Directions for this task: Copy each line that includes the string "number" from the material into your answer.

Exercise input:
^^^^

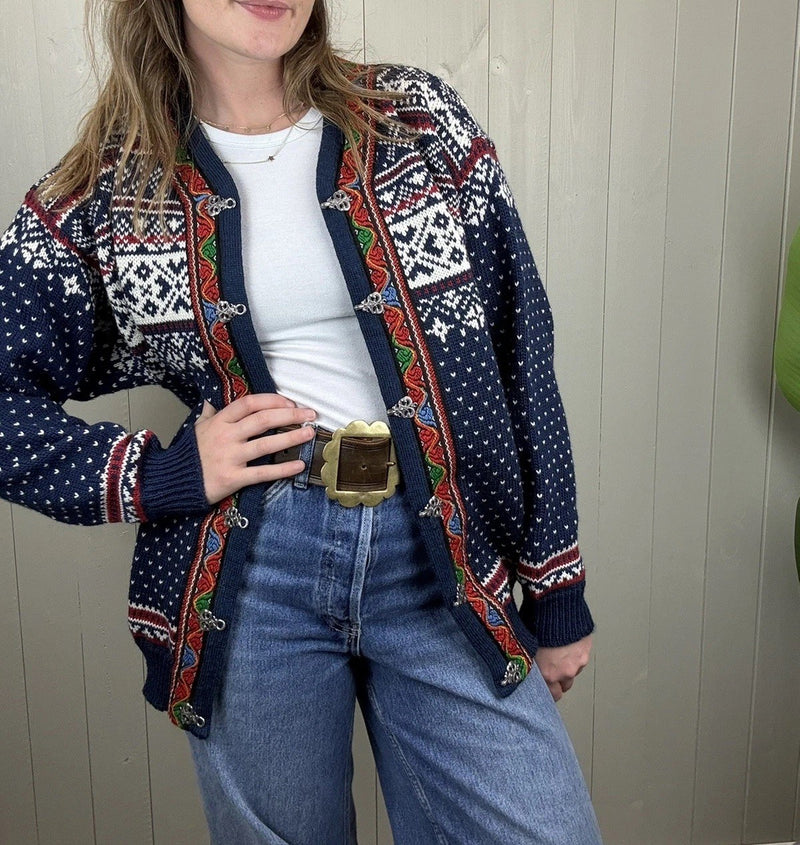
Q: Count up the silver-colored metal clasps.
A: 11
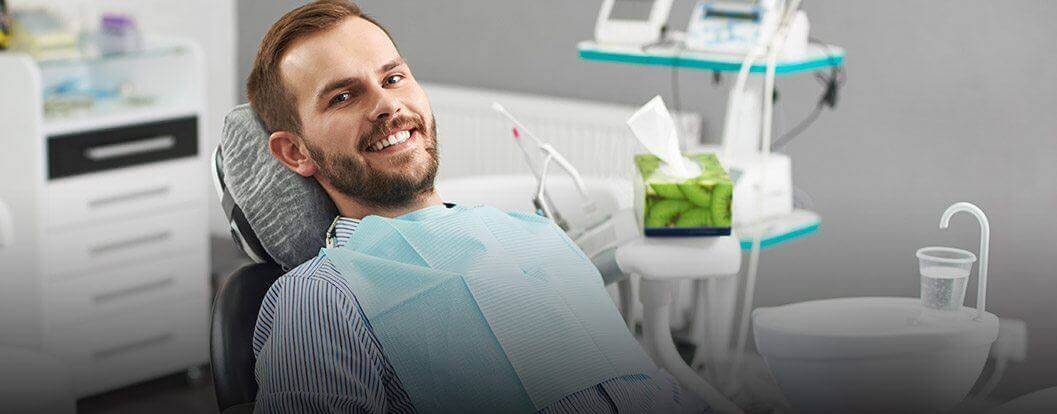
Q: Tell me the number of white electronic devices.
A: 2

^^^^

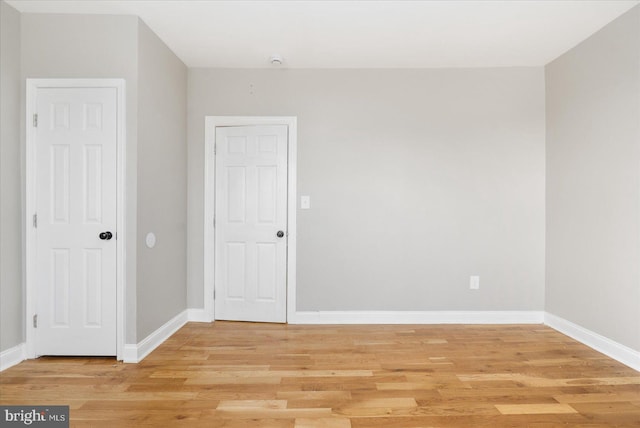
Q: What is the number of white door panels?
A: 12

^^^^

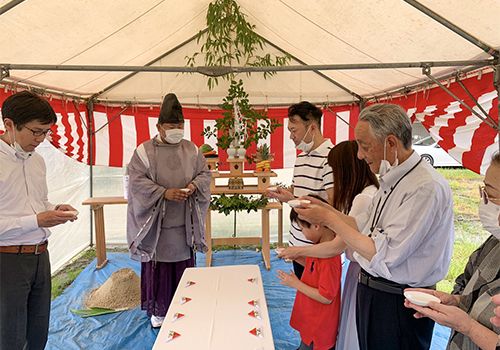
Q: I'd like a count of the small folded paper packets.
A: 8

^^^^

Answer below:
Q: Tell me the number of white electronic devices.
Q: What is the number of white door panels?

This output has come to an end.